(Stored data entries)

──────────────────────────────

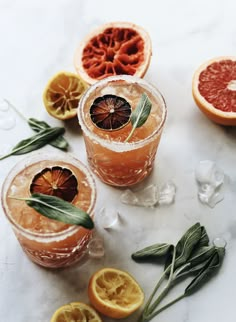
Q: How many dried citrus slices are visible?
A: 2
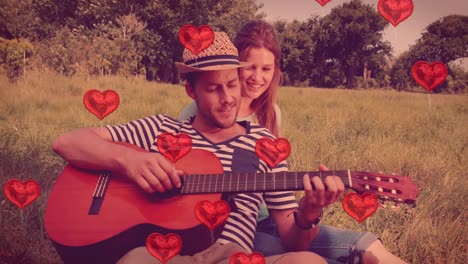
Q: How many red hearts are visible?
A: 12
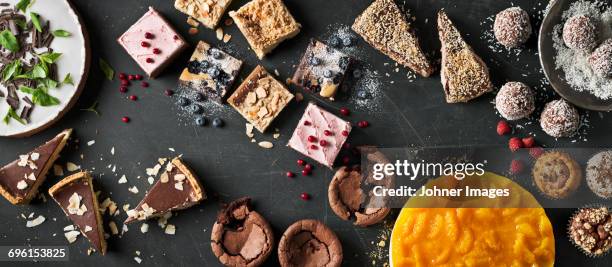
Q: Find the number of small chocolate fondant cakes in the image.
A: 3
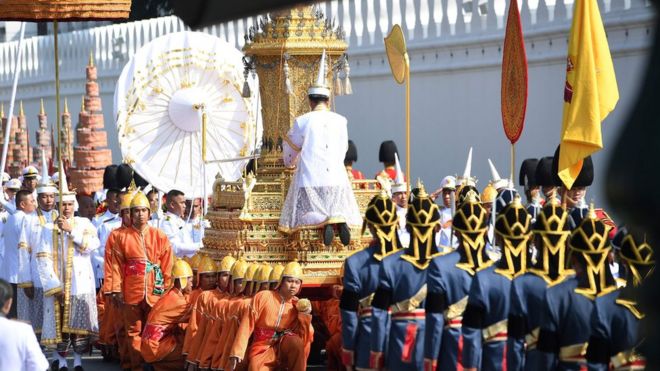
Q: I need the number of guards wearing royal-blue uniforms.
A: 7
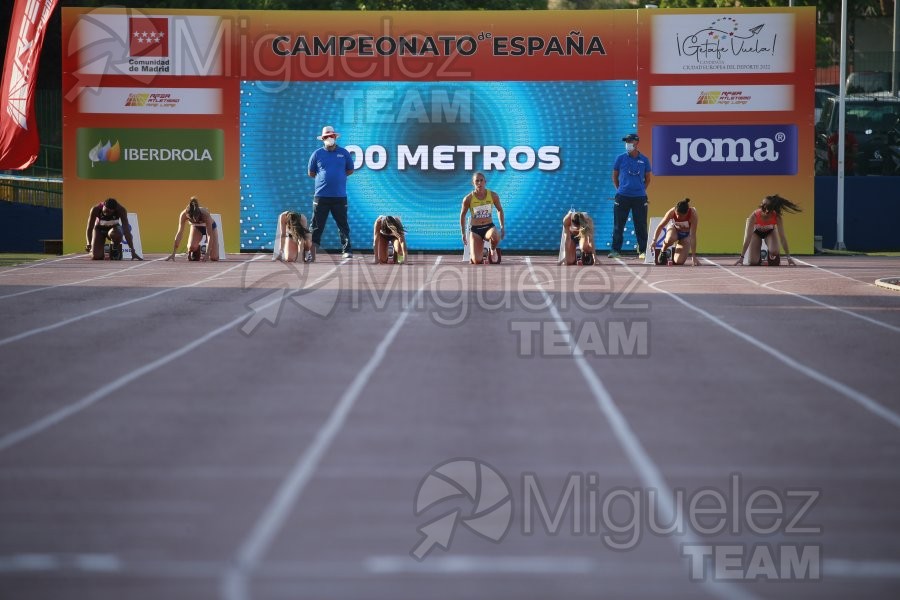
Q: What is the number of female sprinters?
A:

──────────────────────────────

For the word "visible", show every line of the entries that holds it.

Q: How many dried citrus slices are visible?
Q: How many red hearts are visible?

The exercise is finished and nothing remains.